Nick Hall is a research officer in the Department of Media Arts at Royal Holloway, University of London.
In 2011, the BBC’s social media guidance was simply “don’t do anything stupid”, equally Channel 4 adopt an approach of ‘if you wouldn’t say it on air, don’t post it online’ (Broadcast, 23/02/12). Yet as the recent ‘Queen has died’ (June, 2015) Twitter blunder by BBC journalist Ahment Khawaja reveals, in which the journalist mistook a ‘behind the scenes’ preparation for the inevitable event, those working in broadcast organisations may find it difficult to follow these apparently ‘simple’ guidelines that attempt to demarcate the relationship between traditional platforms, such as television, and social media. As a result of her error, Khawaja reportedly faced disciplinary action and the BBC Trust later found the incident represented a serious breach of its social networking policy (Broadcast, 07/07/2015).

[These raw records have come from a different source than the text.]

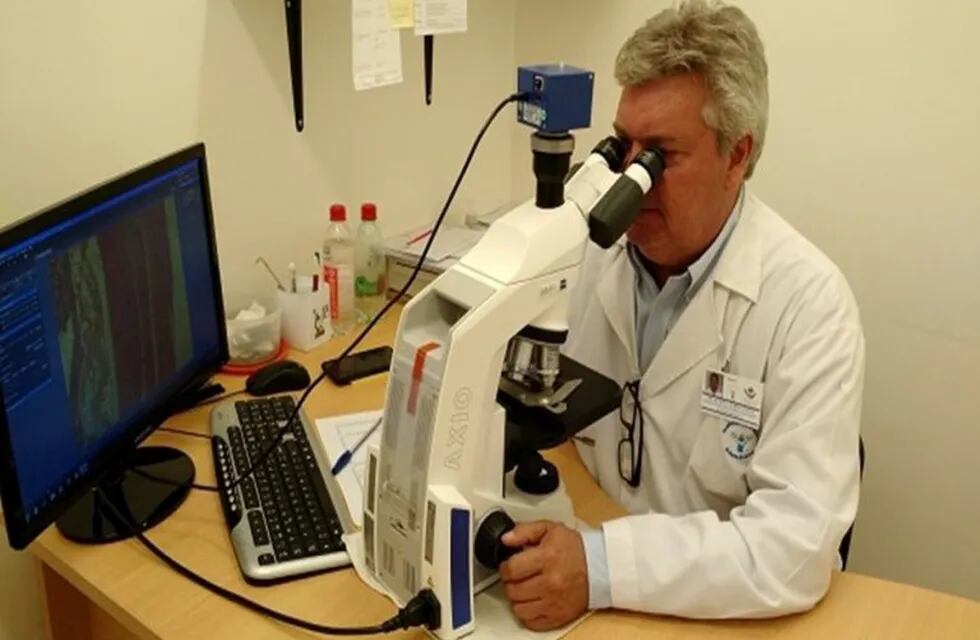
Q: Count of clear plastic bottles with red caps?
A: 2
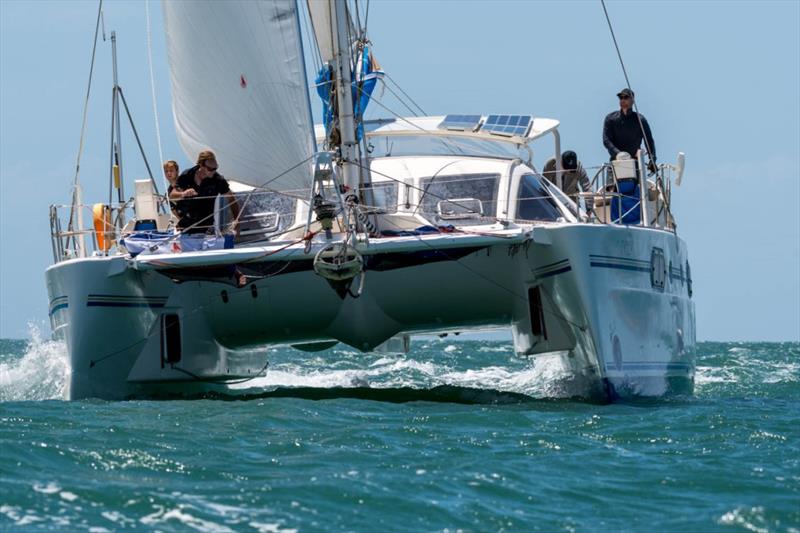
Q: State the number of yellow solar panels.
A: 0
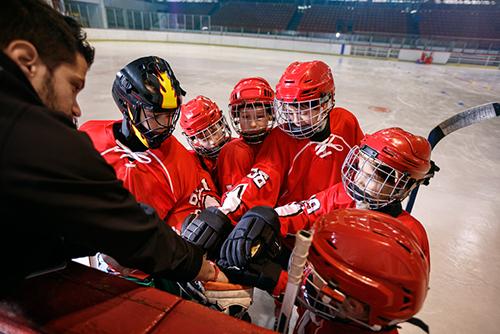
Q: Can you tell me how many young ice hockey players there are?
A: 6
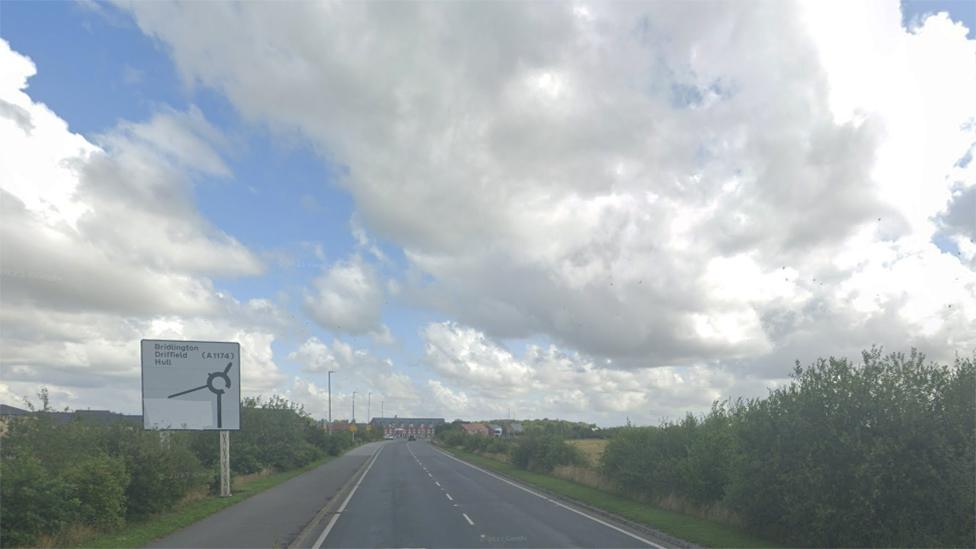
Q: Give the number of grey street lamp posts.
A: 4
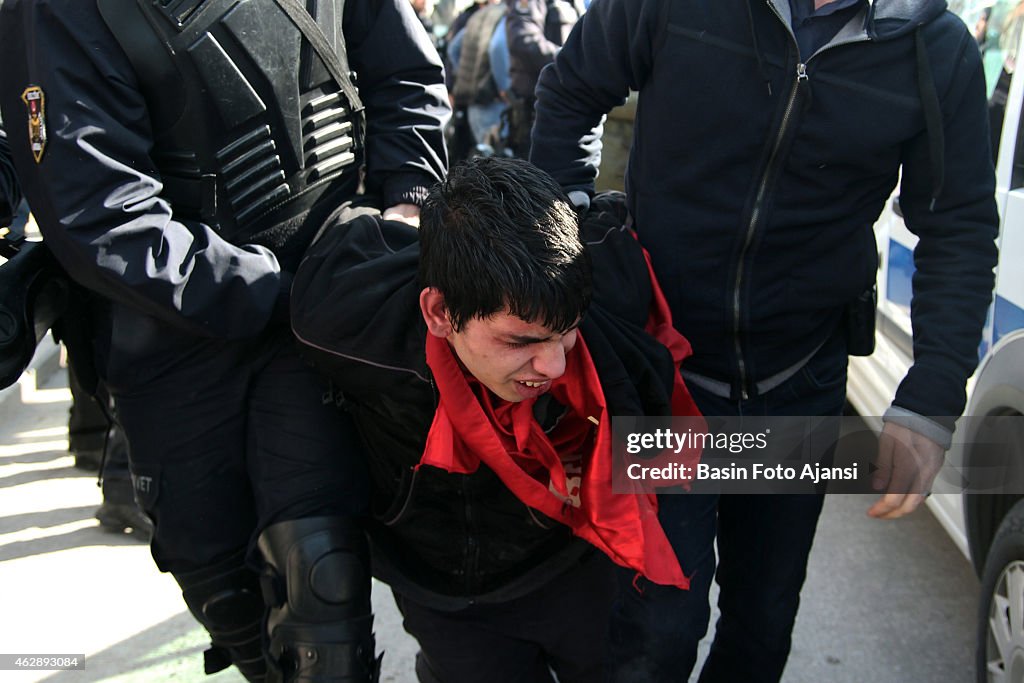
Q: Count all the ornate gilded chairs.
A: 0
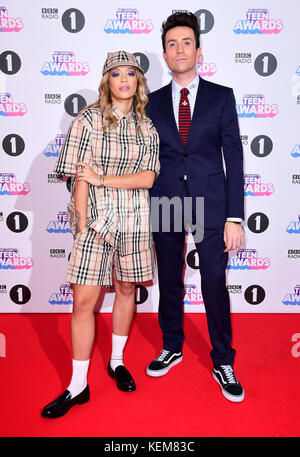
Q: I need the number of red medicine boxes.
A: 0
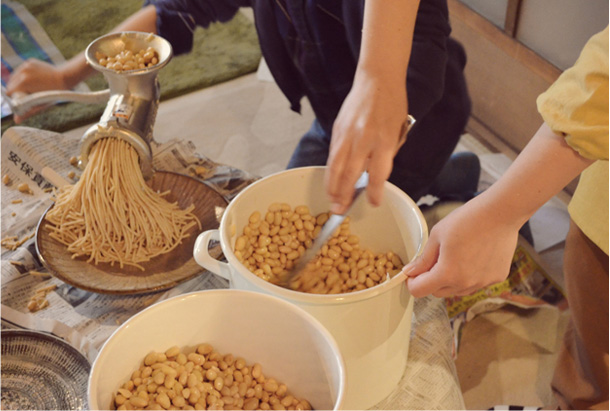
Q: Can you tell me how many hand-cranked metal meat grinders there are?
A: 1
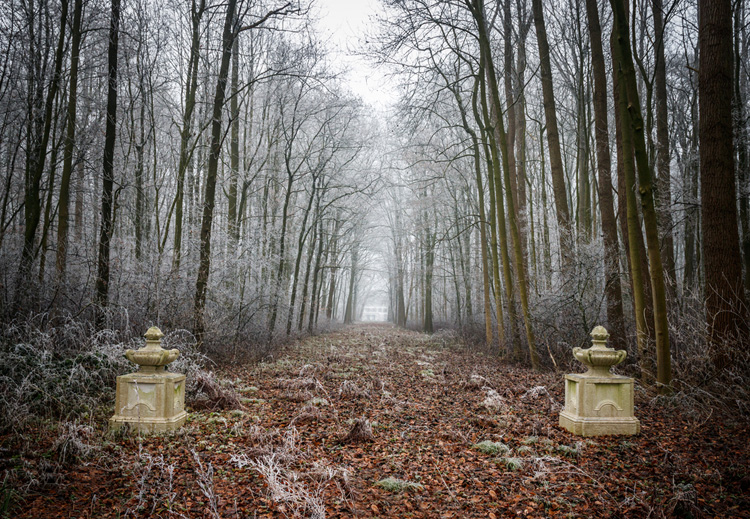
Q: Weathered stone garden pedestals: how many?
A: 2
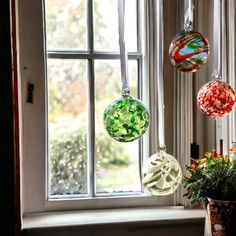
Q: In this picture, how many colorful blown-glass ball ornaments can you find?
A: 4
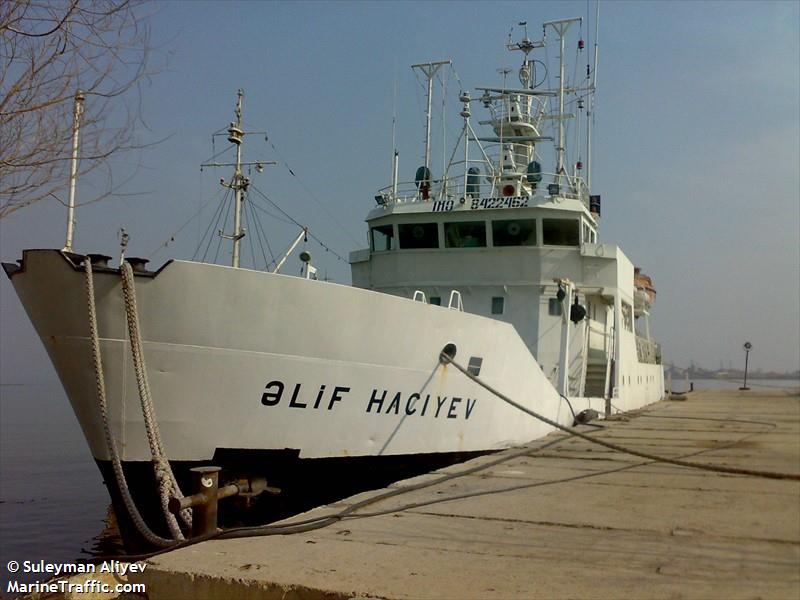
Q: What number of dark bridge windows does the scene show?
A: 5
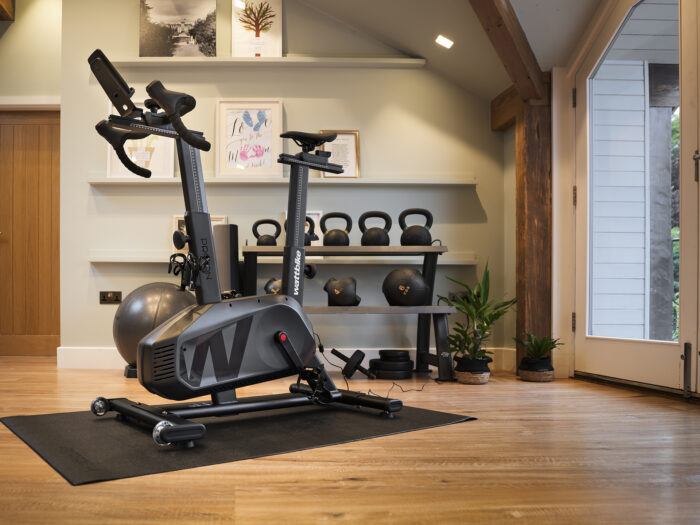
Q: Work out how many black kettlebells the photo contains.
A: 5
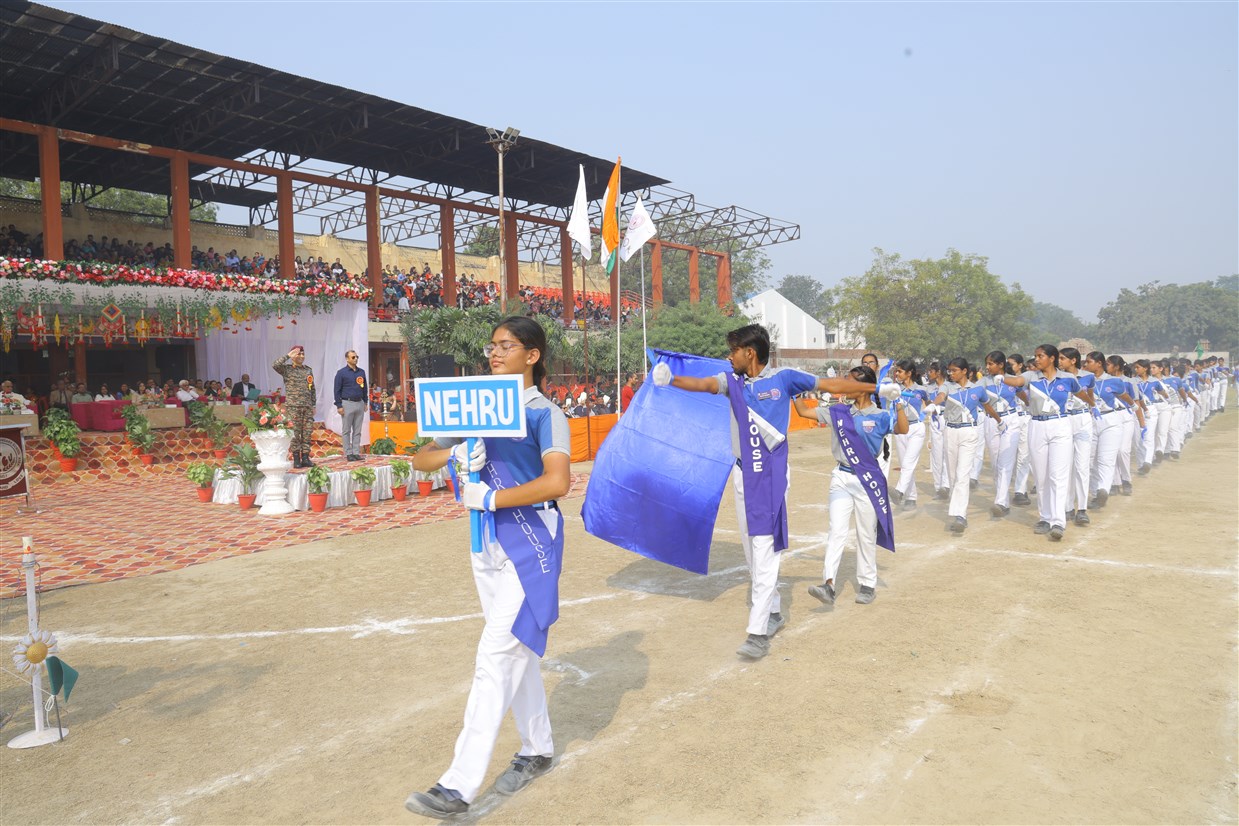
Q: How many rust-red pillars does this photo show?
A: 11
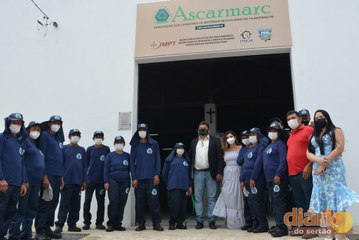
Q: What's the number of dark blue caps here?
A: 12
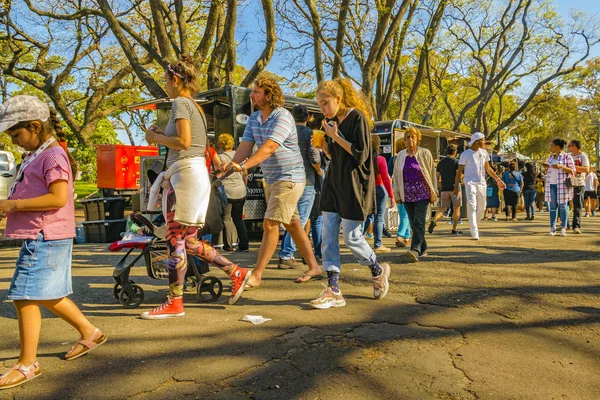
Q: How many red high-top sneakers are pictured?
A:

The incident raises interesting questions in relation to the launch of the new strand of the ADAPT team’s research. Commencing this July 2015, this ‘live’ project will examine how social media operates as a television production technology, acting as a disruptive innovation coming from outside of the broadcast industry field. The incident demonstrates how the routinisation of social media into production practices still leaves gaps, or breaks, to occur between Corporate decision-making and strategy and individual practice; the pressure felt by production workers to utilize the immediacy of social media and enhance their own ‘brand’ or visibility within production networks or with audiences; and potentially points to issues of training and the increasingly blurred lines between professional and personal personas – on and off line – in contemporary media production.
In turning innovation to routine use, conflict and incoherence are as much a part of the story as official accounts that promote success stories and coherent managerial strategies. Thus, arguably, is the nature of creative disruptive. In this instance, it is interesting to read Khawaja’s ‘blunder’ in relation to such official rhetoric: on the one hand, Rajiv Nathwani, BBCOne and Two’s Social Media Manager, recently described the Corporation’s approach to social media as needing to create a “personal space”, emphasizing content that was presented in a different way: funny captions, behind-the-scenes and ‘off the wall’ messages. Equally, however, official guidance seems to suggest the Corporation discourages ‘hybrid’ Twitter or Facebook spaces – even though these have tended to be the most successful (see Liz Evans’ work here). Khawaja’s mistake here is to fall between these competing messages.
As this project investigates how social media are adapted to, and adapted, into production routines within contemporary factual television, the relationship between innovation and strategy, coherence and disruption, personal and professional will continue to be explored.
James Bennett is head of the Department of Media Arts at Royal Holloway, University of London.